• _Provided data_
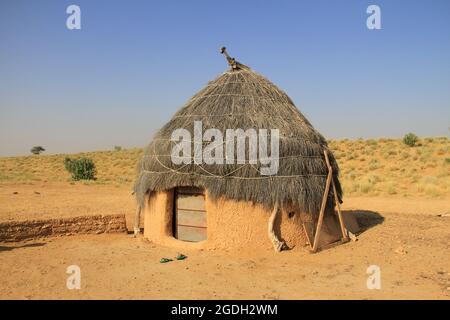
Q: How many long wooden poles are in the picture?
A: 2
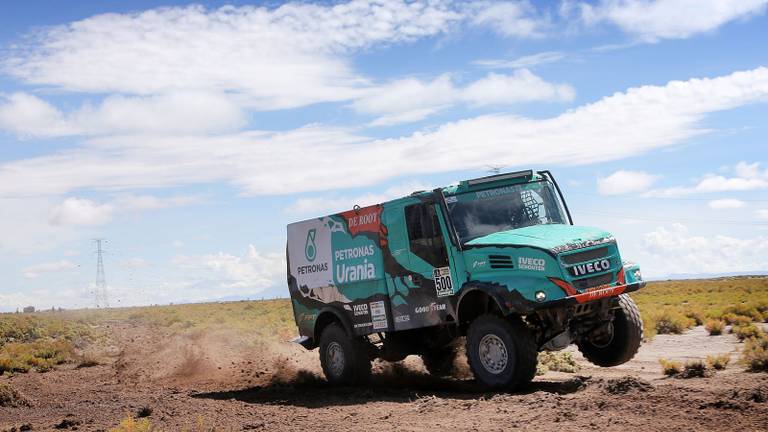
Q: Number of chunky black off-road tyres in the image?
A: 4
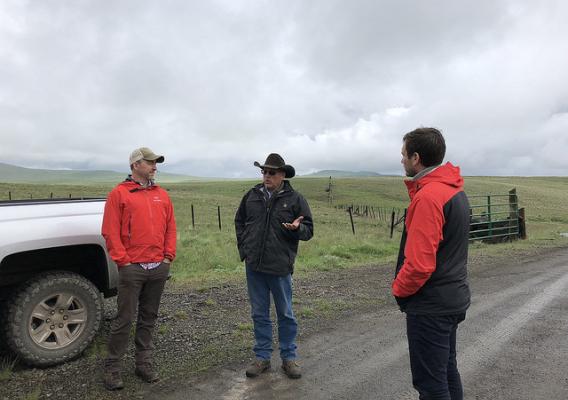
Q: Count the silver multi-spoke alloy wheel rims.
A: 1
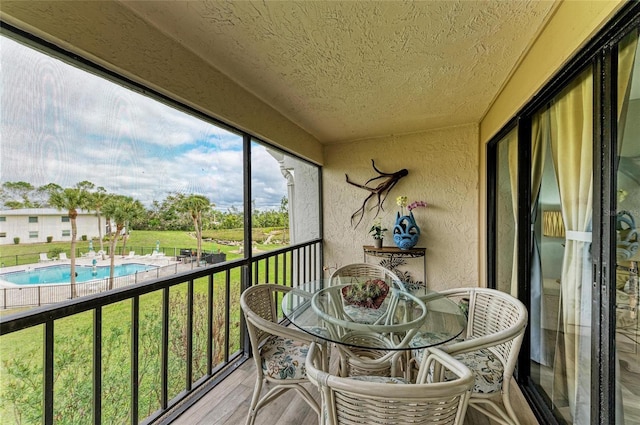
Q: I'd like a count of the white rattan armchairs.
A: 4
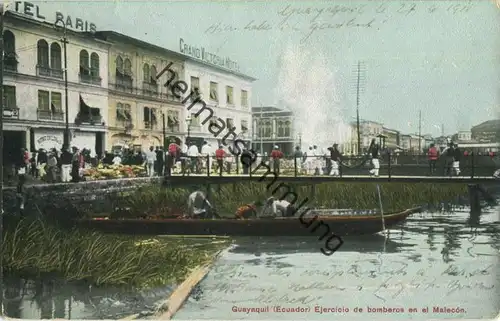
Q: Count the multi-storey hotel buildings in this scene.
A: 2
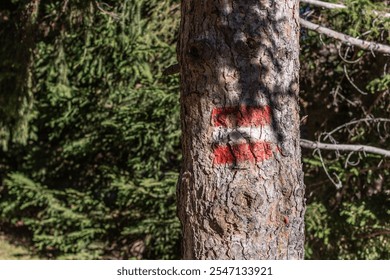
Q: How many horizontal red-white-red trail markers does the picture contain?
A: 1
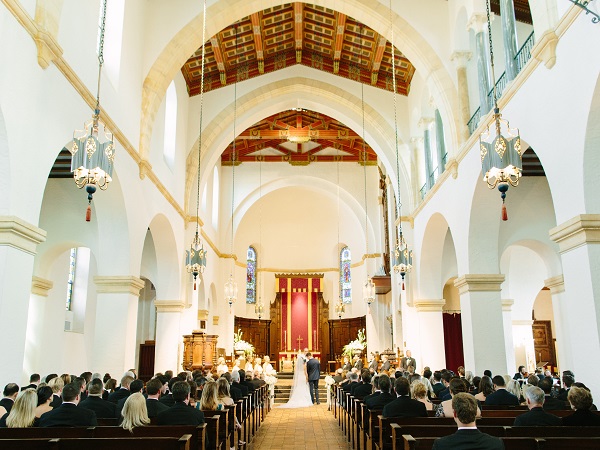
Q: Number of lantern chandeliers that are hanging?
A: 8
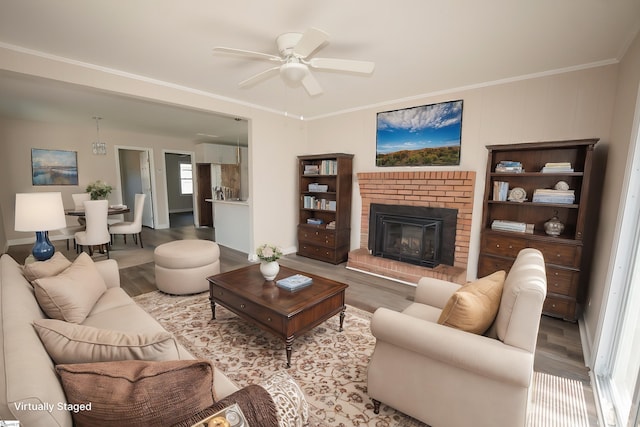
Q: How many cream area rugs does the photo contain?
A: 1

• _Task to carry out_
Your task is an exact printout of the records above, with no pictures.

• _Output for this task_
Q: How many long wooden poles are in the picture?
A: 2
Q: Number of chunky black off-road tyres in the image?
A: 4
Q: Count the silver multi-spoke alloy wheel rims.
A: 1
Q: I'd like a count of the white rattan armchairs.
A: 4
Q: Count the multi-storey hotel buildings in this scene.
A: 2
Q: How many horizontal red-white-red trail markers does the picture contain?
A: 1
Q: Number of lantern chandeliers that are hanging?
A: 8
Q: How many cream area rugs does the photo contain?
A: 1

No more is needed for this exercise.